§ **Study material**
%%

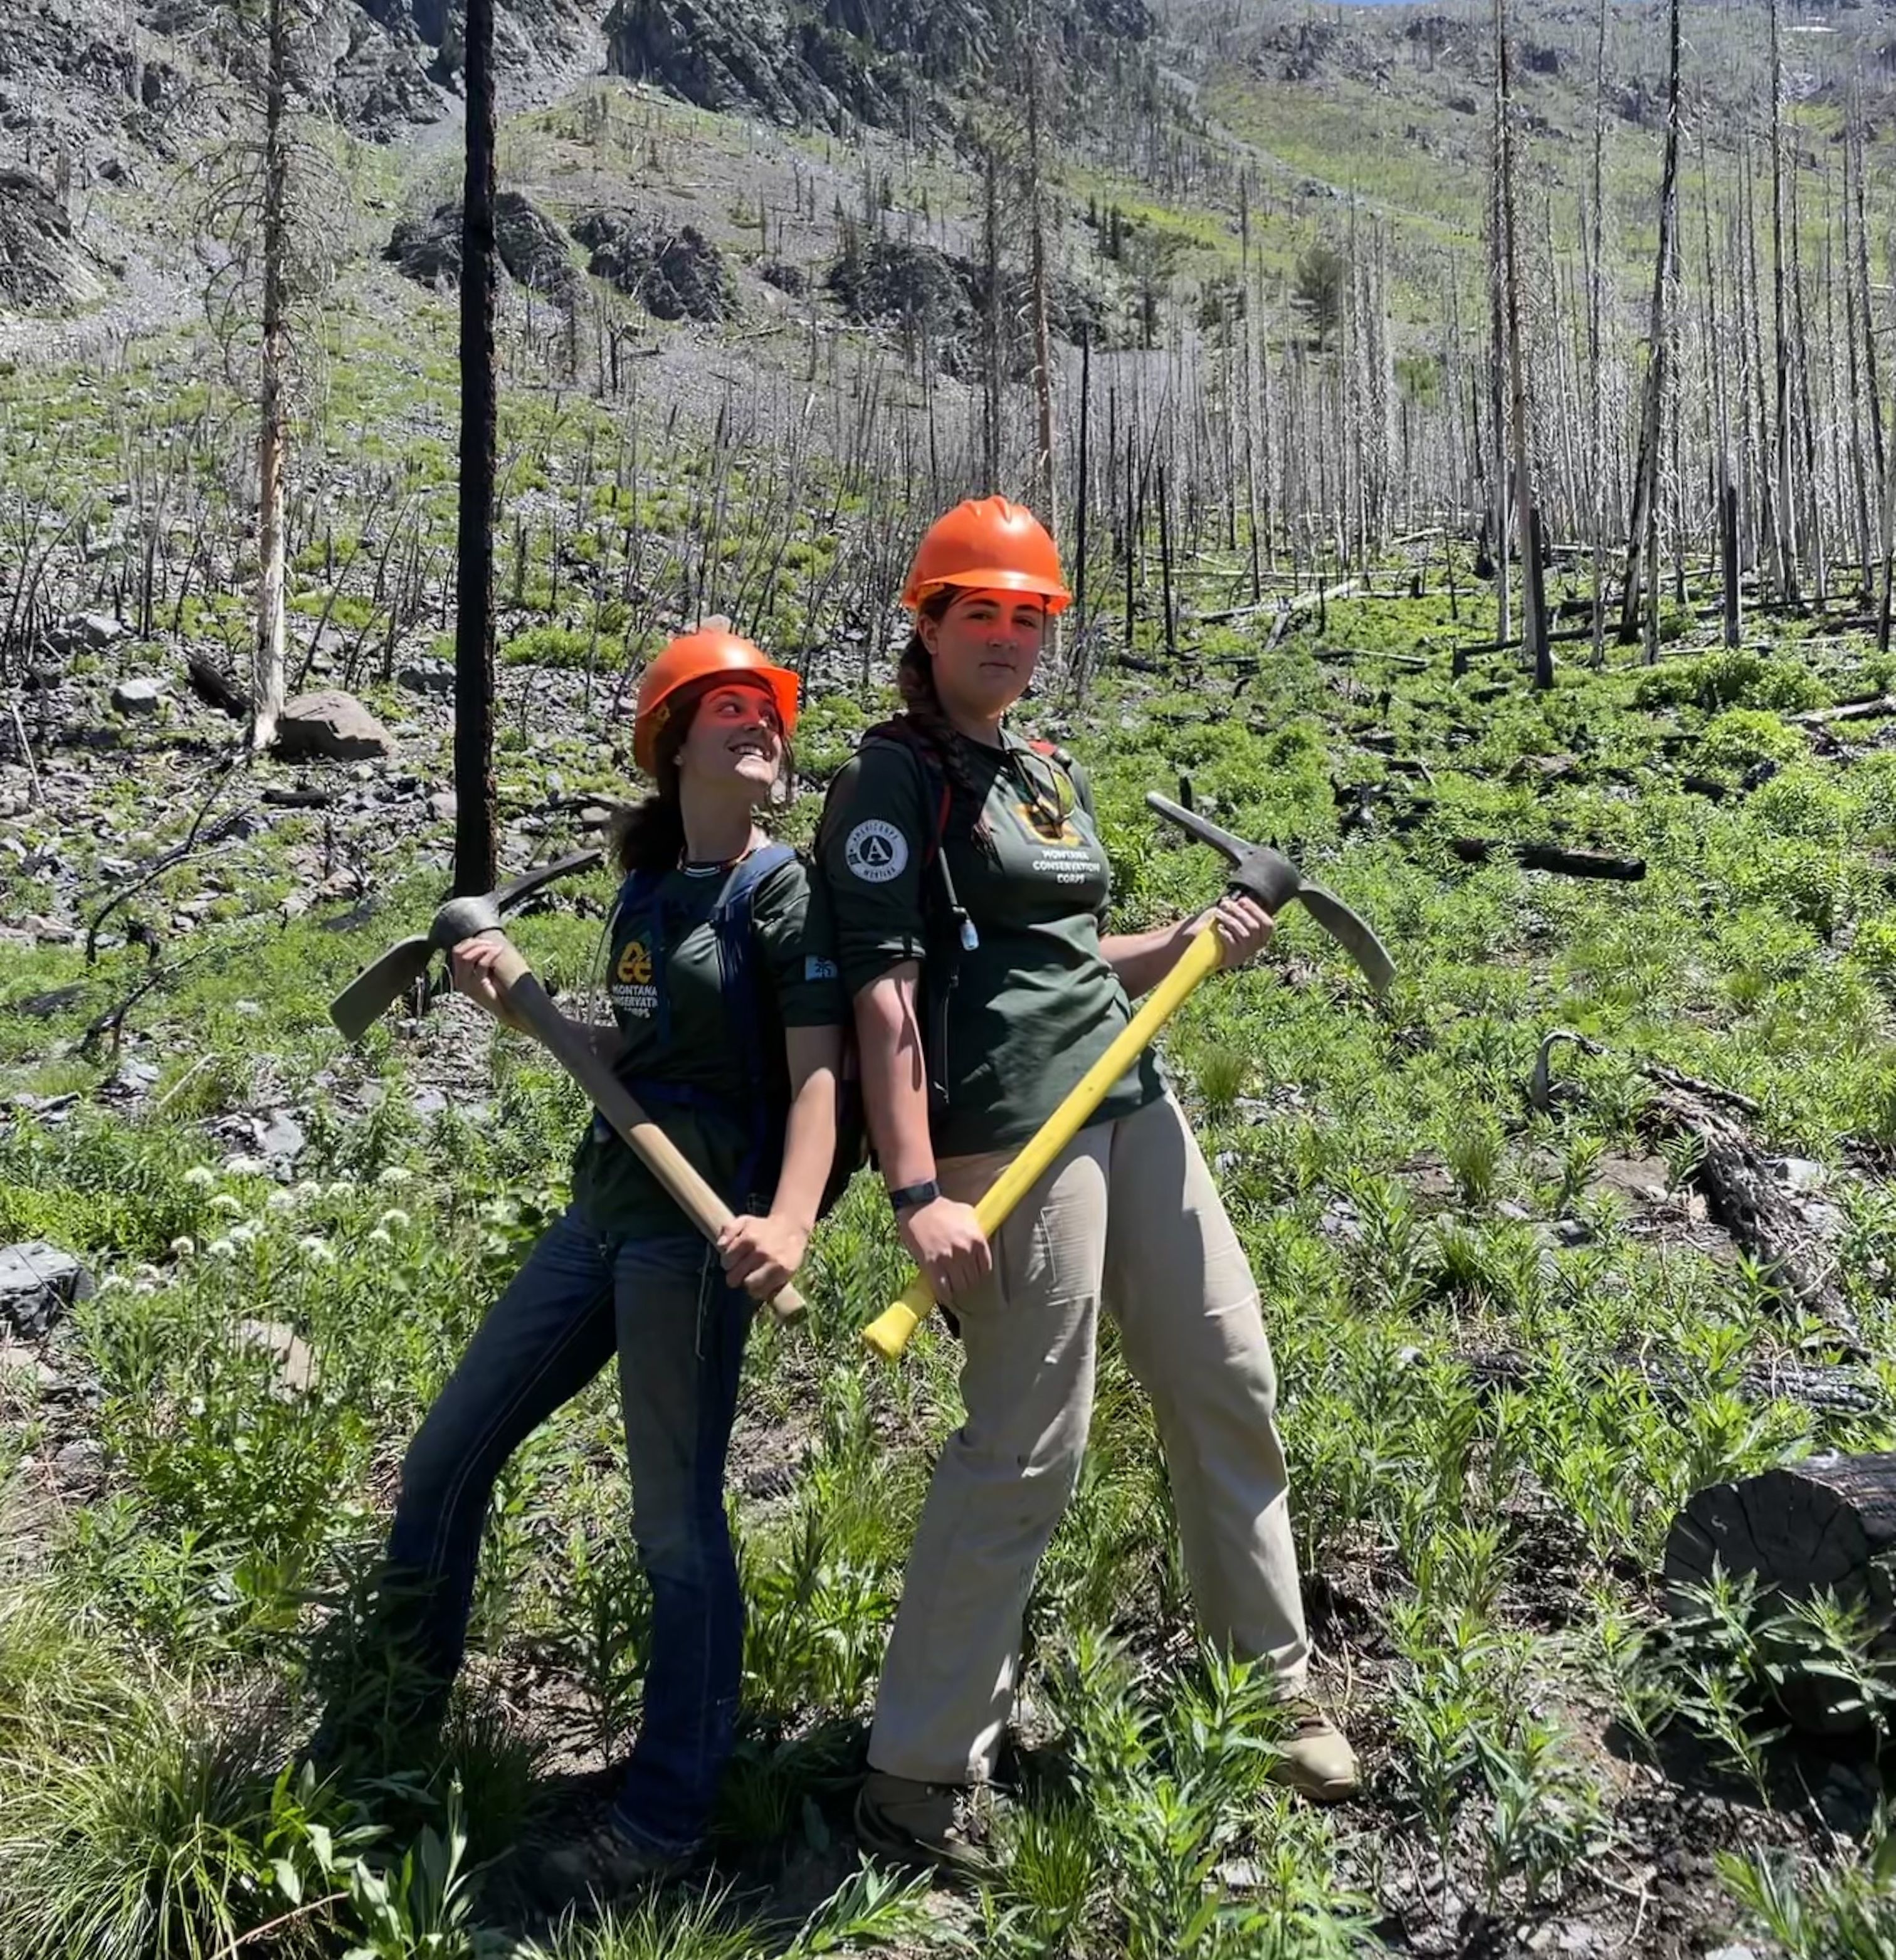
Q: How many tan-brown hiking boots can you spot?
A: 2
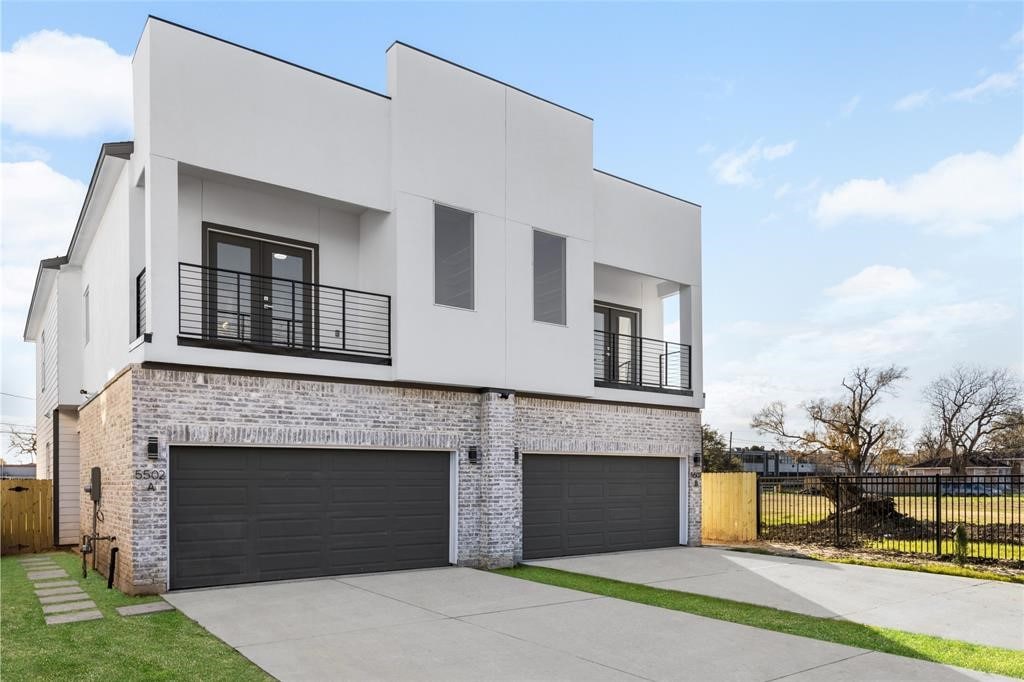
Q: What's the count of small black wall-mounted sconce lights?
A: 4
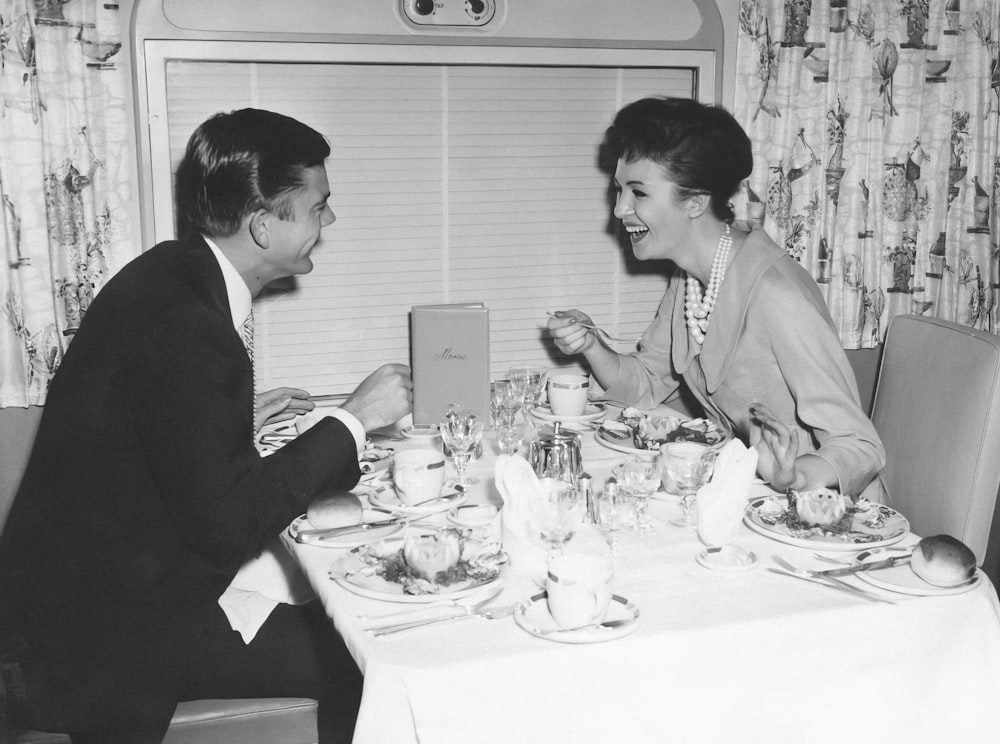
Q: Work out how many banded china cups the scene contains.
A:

%%

Every record gets retyped exactly; no picture goes into the copy.

§ **Solution to the problem**
Q: How many tan-brown hiking boots can you spot?
A: 2
Q: What's the count of small black wall-mounted sconce lights?
A: 4
Q: Work out how many banded china cups the scene contains.
A:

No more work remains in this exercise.